12-step-meeting-list icon indicating copy to clipboard operation
12-step-meeting-list copied to clipboard

Language update (add and standardize languages)

Open joshreisner opened this issue 2 years ago • 18 comments

we define language types in variables.php on a per-program basis

we want to:

  1. extract all the languages into a single array and apply them to all programs
  2. add the additional meeting types being added (currently listed under Proposed New Types) on the JSON spec
  3. confirm that these changes only add and do not change any existing types for any programs

joshreisner avatar Nov 04 '23 18:11 joshreisner

here are the new language types that were recently added:

Code Language
AM Amharic
DA Danish
DE German
EL Greek
FA Persian
HI Hindi
HR Croatian
HU Hungarian
LT Lithuanian
ML Malayalam
SK Slovak
SV Swedish
TH Thai
TL Tagalog
UK Ukrainian

joshreisner avatar Nov 09 '23 15:11 joshreisner

FYI Ukrainian is 'UA'

gkovats avatar Nov 19 '23 14:11 gkovats

i think UA may the locale code for Ukraine (the country), but UK is for Ukrainian (the language)?

places i see UK: https://en.wikipedia.org/wiki/List_of_ISO_639-1_codes https://www.w3schools.com/tags/ref_language_codes.asp https://www.loc.gov/standards/iso639-2/php/code_list.php http://www.lingoes.net/en/translator/langcode.htm https://www.science.co.il/language/Codes.php https://developers.google.com/admin-sdk/directory/v1/languages

places i see UA: https://www.iso.org/obp/ui/#iso:code:3166:UA

joshreisner avatar Nov 19 '23 16:11 joshreisner

Sorry, meant according to variables.php https://github.com/code4recovery/12-step-meeting-list/blob/main/includes/variables.php#L1353

New to the codebase, just saw it'd be using a different code there. May not be relevant to this request.

gkovats avatar Nov 19 '23 19:11 gkovats

oh good callout, thanks! i guess we should make an exception for Survivors of Incest Anonymous

joshreisner avatar Nov 19 '23 20:11 joshreisner

Thoughts on standardizing languages to ISO 639 Set 1 codes? I think this would also call for changes in spec, eg "Spanish" S -> es

gobborg avatar Jun 24 '24 16:06 gobborg

the complexity of implementing in AA across all its various consumers is not worth the effort, IMO

joshreisner avatar Jun 24 '24 16:06 joshreisner

"3. confirm that these changes only add and do not change any existing types for any programs" -> I do not know that this is possible without granting several exceptions, which can get messy unless existing programs are allowed a legacy rule.

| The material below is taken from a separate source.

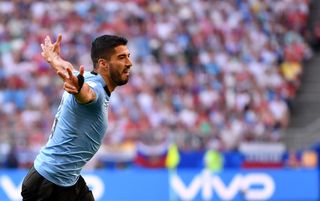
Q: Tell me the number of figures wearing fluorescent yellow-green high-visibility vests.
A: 1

As it is, there are 3 ways in variables.php that Spanish is defined, ES, S, and SP, but I think Spanish is the only language with multiple definitions. Different programs also abbreviate Speaker differently, including S, SP, and SPK. If not imposing ISO 639 set 1, I see as options:

  1. Do not touch Spanish at all and continue to define Spanish on a per-program basis.
  2. Force Spanish 'S' and Speaker 'SP', as per spec, and apply to all programs. Spec's existing language codes are allowed to continue, and newly added languages are ISO 639-compliant.

Would changing SIA's Ukrainian UA -> UK impact them (unless maybe they try to load from a backup csv)? They're the only ones with Ukrainian, and UK is otherwise not a type in variables.php.

Workshopping, I imagine an option where in "Meeting Information"

Day Time Types Notes ...

A field gets added for "Language", between Types and Notes, and selecting a Language is optional.

Impact:

  • decouple Language from Types
  • existing programs with a selected language Type would lose that type and would need to reselect in the new field upon TSML version update
  • less "visual clutter" for programs that offer many Types
  • Language can be collapsed with a "View all" to make it easily ignored by programs that don't support languages other than English

I welcome any thoughts, feedback, etc.

Edit: diction

gobborg avatar Jun 24 '24 16:06 gobborg

i'm down to start a new set of checkboxes between types and notes, i do think that could help declutter the UI. but let's not make changes to where or how the data is stored or transmitted.

so hopefully sites would lose any data.

great callouts on UK and S / ES / SP -- i think the safest option would be to preserve those inconsistencies while defaulting the rest of the languages, eg:

// preserve legacy inconsistencies
unset($tsml_programs['SIA']['types']['UK'])
$tsml_programs['SIA']['types']['UA'] = 'Ukranian';

joshreisner avatar Jun 24 '24 19:06 joshreisner

Can you be more specific about:

  1. Where to store the data? Are Languages to be part of the Types (sql table?) but displayed as their own block?
  2. What to do re Spanish/Speaker?

Could you also tell me what the impact would be on changing abbreviations, eg Ukrainian, if not allowing a legacy rule?

Edit: diction

gobborg avatar Jun 24 '24 20:06 gobborg

language information is currently stored in types postmeta, we should not make changes to that

if we were to change the codes associated with the types, people could lose data, so let's try to avoid that

therefore let's keep the Spanish/Speaker types as they are with their various inconsistencies

joshreisner avatar Jun 24 '24 22:06 joshreisner

Ok, hardcoding legacy exceptions for the various groups is fine, but what to do about programs that don't have Spanish as a type? Should Spanish be coded S per spec or ES per ISO 639?

Edit: diction

gobborg avatar Jun 25 '24 14:06 gobborg

i'd say let's make the default whichever is currently the most popular, because it will mean the fewest exceptions

if i could go back in time and do things differently i'd have made this follow the international spec, but these got inherited from a particular aa intergroup and those are the codes they used

joshreisner avatar Jun 25 '24 16:06 joshreisner

SGTM. Ready to see this on a branch? image

gobborg avatar Jun 25 '24 17:06 gobborg

looks good!

  • for consistency with the meeting guide app, ASL should stay with Types
  • let's alphabetize em

joshreisner avatar Jun 25 '24 18:06 joshreisner

Languages are alphabetized by code. image

gobborg avatar Jun 25 '24 18:06 gobborg

let's sort em post-translation by value so the user doesn't have to hunt down the list for "Dutch" for example

joshreisner avatar Jun 25 '24 18:06 joshreisner

https://github.com/code4recovery/12-step-meeting-list/commit/c3b100f45f164cd3c9f6d5a9fcd9c6cde6108ba3

gobborg avatar Jun 25 '24 19:06 gobborg